Avallone noted the ISO would still use the net social cost of carbon (SCC) to determine the carbon reference level for a CO2-emitting generator that functions as the marginal resource. (See NY Task Force Talks LBMPc, Residuals, Hedge Effects.)
“This is essentially one update, dealing with carbon pricing and the calculation of LBMPc with opportunity cost resources … and will lead to export/import transaction flows that more appropriately reflect what flows would have been absent carbon pricing,” Avallone said.
Calculation Issues
Michael DeSocio, the ISO’s senior manager for market design, said there is an unrelated effort at the ISO related to energy storage resources that deals with opportunity cost reference levels, which will require a few steps before implementation.
“The ISO is still developing how it’s going to deal with opportunity cost in the storage effort,” DeSocio said. “That has yet to be designed.

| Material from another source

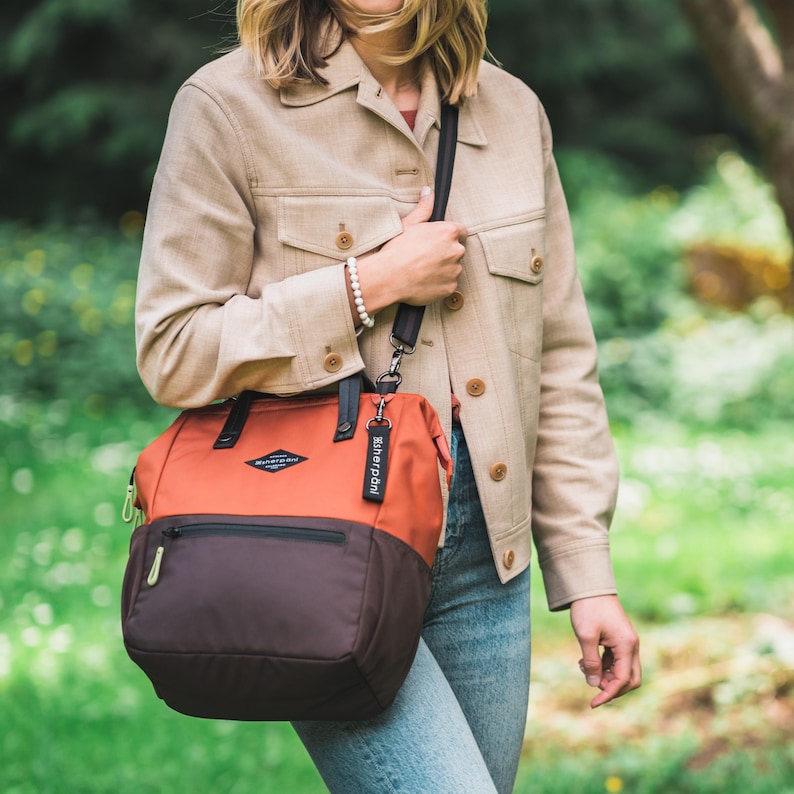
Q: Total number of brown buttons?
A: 7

There are going to be implications from that design on how we best incorporate this feature into that design.”
More specific details on how the ISO will model opportunity cost depend on completing the market design, he said.
“We may be getting too deep when talking about RGGI or carbon content,” said Warren Myers, director of market and regulatory economics at New York’s Department of Public Service. “The constrained optimization we want to do is to do what we can with respect to import-export pricing to maintain the current marginal comparison about flows.”
The opportunity cost resource’s bid is already based on its opportunity cost projection and will change with carbon pricing because that will change its opportunity cost, he said.
“So their bid was not known with precision before; they weren’t going to bid zero; they were going to bid their opportunity cost,” Myers said. “Now they’re going to bid something other than their prior opportunity cost, so we would like to have an estimate of how much their opportunity cost is going to change so we can try to maintain current import-to-export cost comparisons as if there weren’t carbon pricing.”
Importer Concerns
External resources would receive the full increase in the ISO’s LBMP due to carbon pricing during hours when a carbon-free resource bidding opportunity cost is on the margin, and those increased revenues would occur regardless of the resource type backing the transaction, whether carbon-emitting or not.
Howard Fromer, director of market policy for PSEG Power New York, suggested it might be more fair to external resources for the ISO to provide them with an estimate of the LBMP rather than making them guess.
DeSocio explained why the ISO thought it makes more sense for those trading on the border to assume the associated risks.
“Certainly the ISO can estimate what it thinks this LBMPc is, and you the trader can decide whether you like that number or not and then adjust the rest of your offer to accommodate it,” DeSocio said.
The original assumption of what a trader thought the implied heat rate was going to be inside New York now has to be set against whether they trust the ISO’s prediction, plus the ISO has to assume the LBMP values because it doesn’t know the exact value until the dispatch is over, he said.
“It seemed to us that if we could narrow three assumptions to two, all of which are under your control, you have better capability of representing your risk in the market than we do,” DeSocio said. “From a market design efficiency standpoint, it seemed far better for the ratepayers of New York and the market as a whole for that risk to be borne by the trader.”
IPPTF Chair Nicole Bouchez, the ISO’s principal economist, said, “Internal resources know their heat rates, but importers have to estimate what the heat rates are and whether it makes sense to import … the carbon emissions rates are highly correlated with heat rates, so if you’re already estimating heat rates, you have the technology and the background to estimate the carbon emission rates.”